Segundo o epidemiologista Diego Xavier, a Fiocruz alertara ao estado do Amazonas sobre a situação crítica no estado, embora estudos de outras instituições apontassem para uma suposta "imunidade de rebanho" após a primeira onda da doença.

"Manaus e Amazonas receberam, sim, esse alerta da Fiocruz dizendo que encontraríamos essa condição. Sugerimos o lockdown, mas ignoraram porque acreditaram que tinha chegado a uma imunidade de rebanho que nunca existiu. A ciência tem o tempo todo apontado o caminho, mas é atacada por politicagem. Ninguém aqui está emitindo opinião. A gente está emitindo um fato e está tendo que lidar com opiniões de políticos que não apresentam fatos, somente opiniões", queixou-se.

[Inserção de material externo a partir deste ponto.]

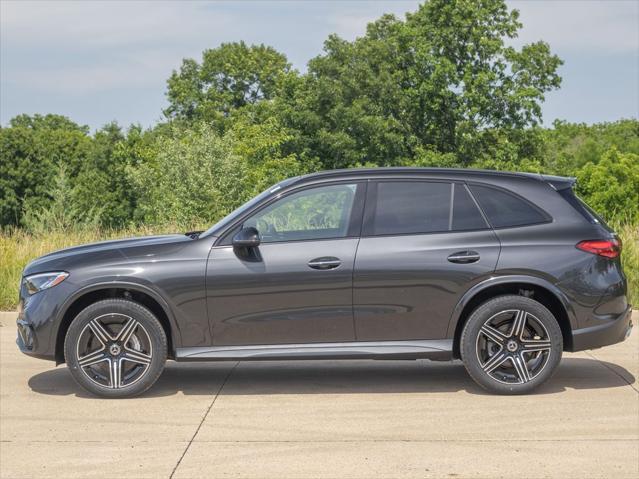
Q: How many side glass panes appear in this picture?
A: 4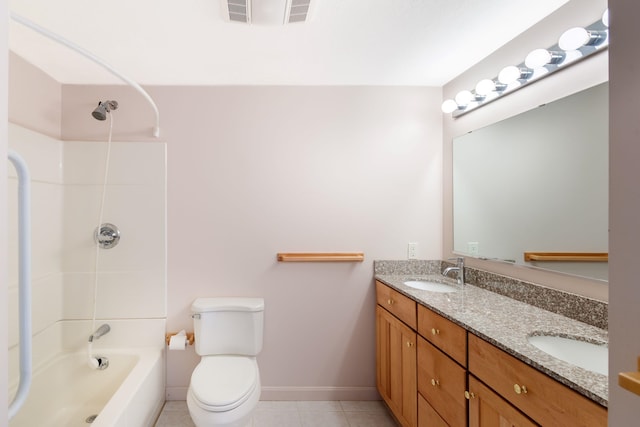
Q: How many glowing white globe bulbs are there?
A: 7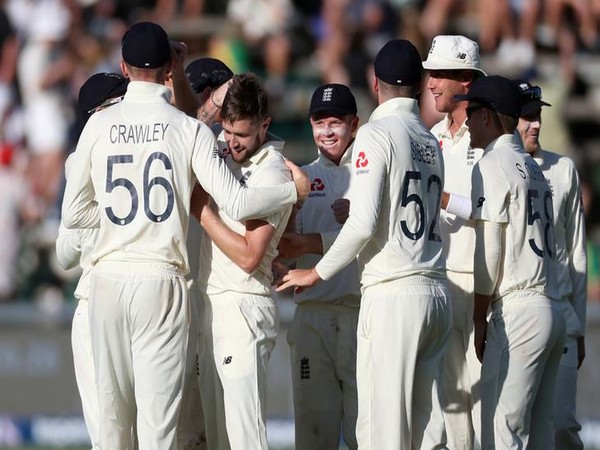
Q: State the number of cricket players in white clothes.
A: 9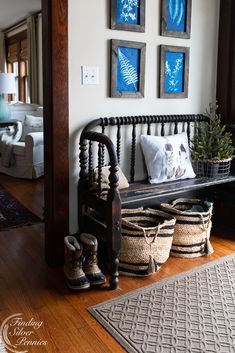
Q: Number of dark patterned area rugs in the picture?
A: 1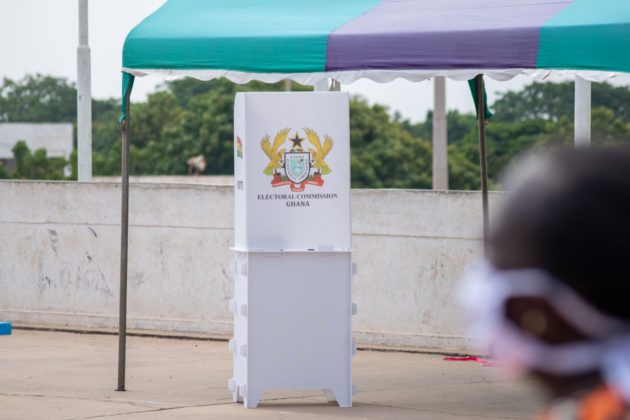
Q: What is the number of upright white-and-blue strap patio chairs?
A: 0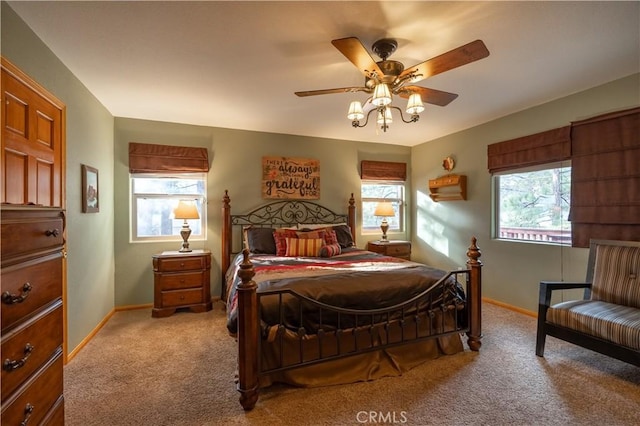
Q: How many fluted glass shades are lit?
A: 4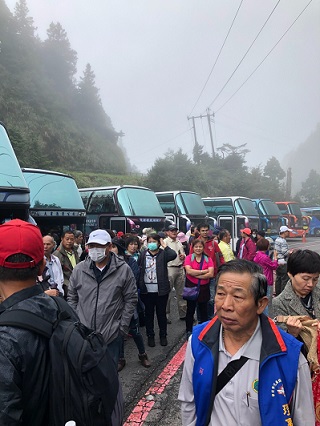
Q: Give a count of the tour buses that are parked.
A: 8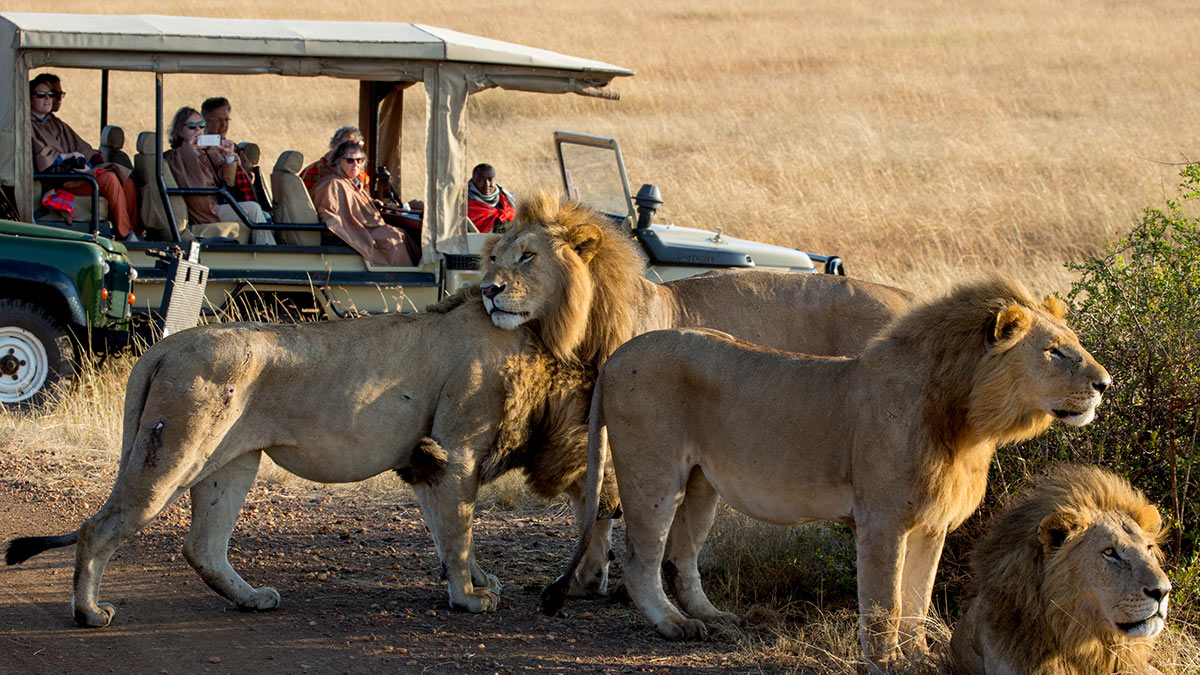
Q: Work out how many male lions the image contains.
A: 4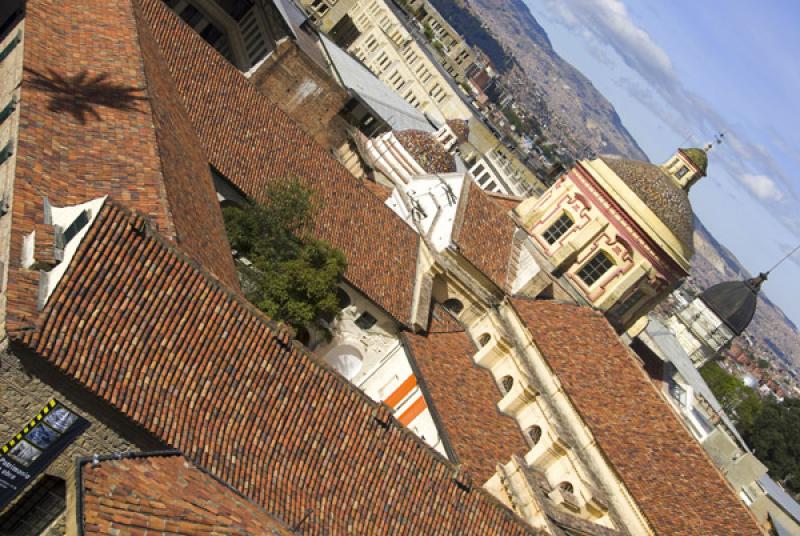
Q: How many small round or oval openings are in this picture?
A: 5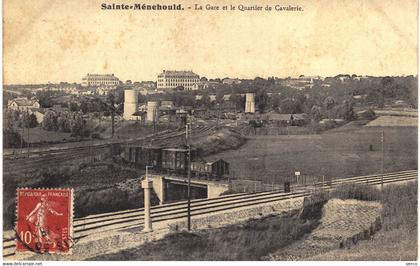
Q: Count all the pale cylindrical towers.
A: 3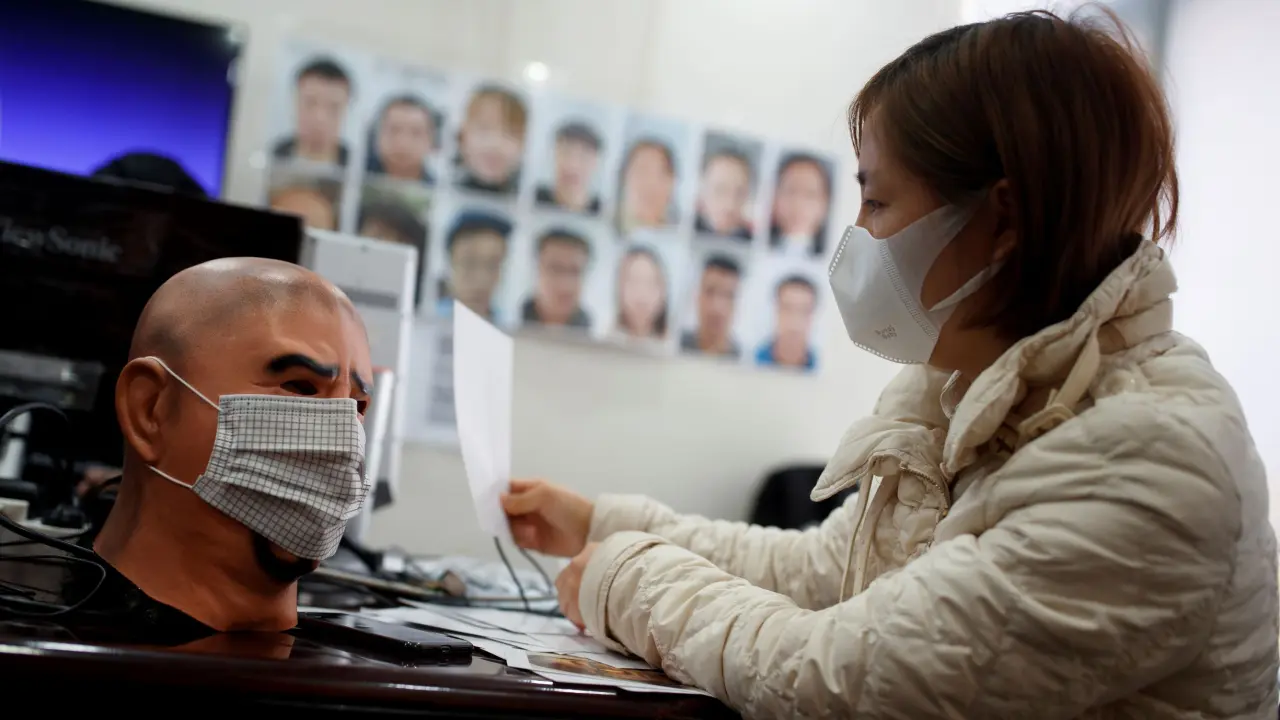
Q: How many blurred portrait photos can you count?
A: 14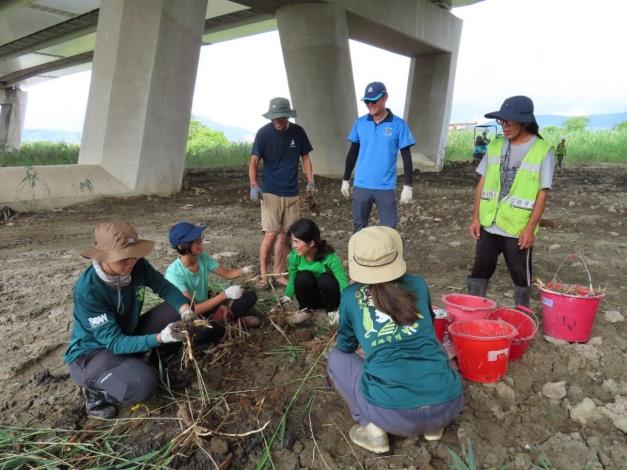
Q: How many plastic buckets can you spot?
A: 5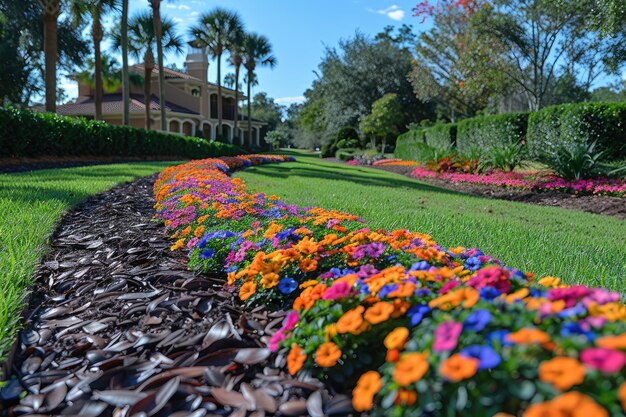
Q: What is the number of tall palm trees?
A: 8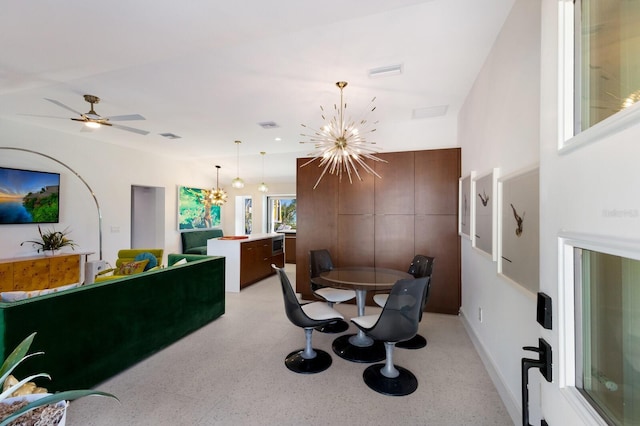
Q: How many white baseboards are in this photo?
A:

Também no dia 26, em meio à reabertura, o governo admitiu que 7 dos 11 hospitais particulares de Manaus tinham 100% de lotação.

Com a possibilidade da falta de leitos anunciada pelo governador no dia 31, o tradicional réveillon na Ponta Negra foi celebrado com as ruas vazias e sem a tradicional queima de fogos.

Já em 2021, no dia 2, a Justiça determinou a suspensão total de atividades. A lei só passou a valer dois dias depois porque, na véspera, o governo amazonense afirmou que não tinha sido notificado.

O estado de emergência foi decretado por 180 dias, mas era tarde demais: no dia 9, o estado batia recorde de novas internações e faltavam leitos para mais de 400 pessoas.

Dois dias depois, o ministro da Saúde, Eduardo Pazuello, voltou a visitar Manaus. Ele prometeu reorganizar o atendimento nos hospitais, recrutar profissionais de saúde, abrir leitos e enviar equipamentos, insumos e medicamentos.

“Minha posição aqui é de apoio. Eu sou o apoio, vou apoiá-los com minhas equipes, com tudo que vocês precisarem. E com o conhecimento que adquirimos ao longo do último ano”.

Segundo o epidemiologista da Fiocruz, já naquele dia o Governo Federal deveria ter feito o máximo para evitar a tragédia.

"A equipe do Ministério da Saúde poderia, sim, ter levantado toda essa demanda e ter sido atendida nesse momento, ou antes até. O que a gente viu foi o contrário: o incentivo a um 'tratamento precoce' que não funciona", alertou.

Xavier afirma ainda que criou-se uma falsa dualidade entre saúde e economia, mas que este é o momento de tomar medidas mais drásticas de isolamento social em várias partes do país. Caso contrário, o drama vivido em Manaus pode se repetir em outras cidades.

"A gente tinha tempos diferentes de contaminação no país em função da chegada da doença inicialmente no Rio e em Manaus, depois se espalhando no Sudeste, Sul e Centro-Oeste. Agora, a gente vê a subida sincronizada de casos em todo o país. A gente perdeu a vantagem logística de poder fazer um remanejamento de pacientes. Inevitavelmente, esses estados que estão recebendo pacientes de Manaus vão ter aumento expressivo de casos".